Без игры
Шрифт:
— Да весь остаток наших дней мы, кажется, одним только этим и жили. Целовались и радовались, а я все любовался ею.
Палагай опять остановился, крепко ухватился за основание толстого соснового сука, совсем отвернувшись от Тынова. С каким-то стоном великого облегчения, громко выдохнул:
— Верил бы я в бога, так и сказал бы: слава богу!
Встревоженный Тынов стоял и растерянно смотрел ему в спину. Бархан, бежавший далеко впереди, воротился и полез в кусты, проверить, нет ли чего интересного в чаще, куда уставился хозяин.
— Детка моя, — как-то без памяти бормотал Палагай. — Все-таки хоть немножко радости, а досталось и на твою долю... на короткую твою долю... А чего это мы остановились?.. Надо идти... Пойдем, Ваня. — Он оторвал руку от ветки и тщательно стал сковыривать с ладони прилипшую смолу.
Вечером, только на третий день, они распили наконец привезенную Тыновым
— Даже не знаю, как это я надумал тебе письмо послать. Месяц ответа нет, два — нет, и так далее. И наконец я решил, что это даже очень прекрасно. Одно к одному, и Ванька Тынов такая же равнодушная сволочь, как и те... Ну, неважно, какие те... Ведь я теперь тебя как нашел. Совсем уж потерял, и вдруг ты опять у меня нашелся. Ты вспомни, как мы прожили войну. Боевые вылеты, бомбежки и сводки Совинформбюро, и все мы жили одним: только бы довести дело до конца, покончить войну, а тогда уж разом все плохое кончится и на земле все станет хорошо и прекрасно... Я сейчас уже не помню в точности, как я тогда воображал. Понимал, конечно, что нужно будет заново поднимать города, все разрушенное восстанавливать и так далее... Это все ясно. Но жила во мне... как-то скрытно, в самой глубине существовала такая мысль, или вера... все равно, как ее назвать, что, главное-то, люди после войны станут совсем другими. Не могу объяснить, какими другими. Открытыми, честными, благородными?.. Может быть, радостными, добрыми друг к другу?.. Не знаю! В войну ведь все до того было просто! Враг? — стреляй, бей, сбивай. Свой? — спасай, прикрывай, хоть своим телом, потому что он свой! Вот, брат... и не успел я вовремя отделаться от этой своей несуразной ребячьей мечты... Отделался. Да очень уж поздно. И потому-то и проистекли у меня одно за другим самые безобразные столкновения. Все на почве... это кто-то очень удачно про меня выразился, моей «нестерпимости к людям».

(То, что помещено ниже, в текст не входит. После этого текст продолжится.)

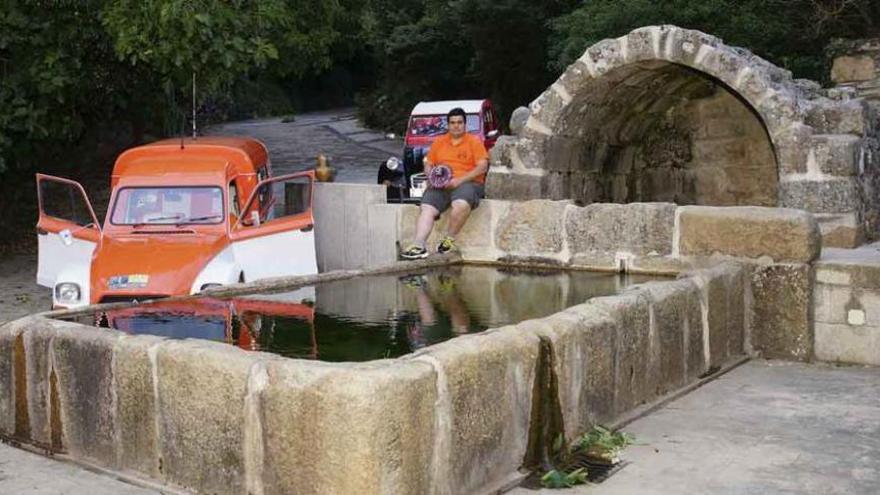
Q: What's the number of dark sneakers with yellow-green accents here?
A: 2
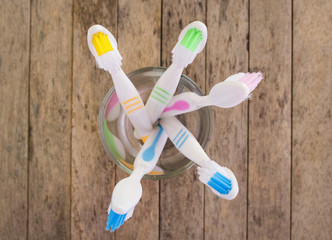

— Это когда ты овцу притащил?
— И овцу тоже. Почему-то именно этот мой подвиг наделал шуму. Именно вследствие несуразности факта: полудохлая овца — и вдруг в районном зале заседания... Да не думай, я ведь не сразу взбесился. Я сперва к телефону. Поднял всех на ноги, заставил склад в нерабочее время открыть. Водителя отыскал и погнал его за сорок километров за кормом! Все наладил, и тут бы мне и уехать, а я остался. Жду, когда машина вернется. Стою и смотрю на этих овец, они в кучу жмутся, стиснулись, очень мерзнут, терпят. Потом у одной какой-нибудь ноги подогнутся... бряк об пол, и больше не встает. Ну что делать? Одной овцой меньше. Неприятность. Кому-нибудь строгий выговор. А овцу спишем... Нечаянно полез я в карман за папиросами, вытащил платок, и вдруг какая-то дура овца оживилась, голову повернула и глупыми своими глазами живо уставилась мне на руки: что это я собираюсь делать? Может, ей чего-нибудь съедобного собираюсь дать?.. И вот тут на меня оно и нашло. Затмение или просветление... не знаю, как определить, только вдруг как-то дошло, что вот они передо мной толпятся, беспомощные, точно кем-то обманутые, ведь даже теплую шерсть с них состригли и бросили их тут трястись в ознобе, умирать с голоду... В общем, у меня в башке вдруг все спуталось до того, что я уж не различал, кто они: овцы, козы? или дети? все смешалось, и одно только открылось: живое погибает в мучениях, и кто-то виноват перед ними. Вот тут-то я выхватил из толпы одну какую-то животину, и втащил в машину, и рванул с места. Дорога обледенелая, заносит мой газик во все стороны, я газа не сбрасываю, видишь ли, мне, дураку, на заседание бы... Не опоздать! Чуть не на триста градусов крутануло, почему только вверх колесами не перевернуло? Не знаю.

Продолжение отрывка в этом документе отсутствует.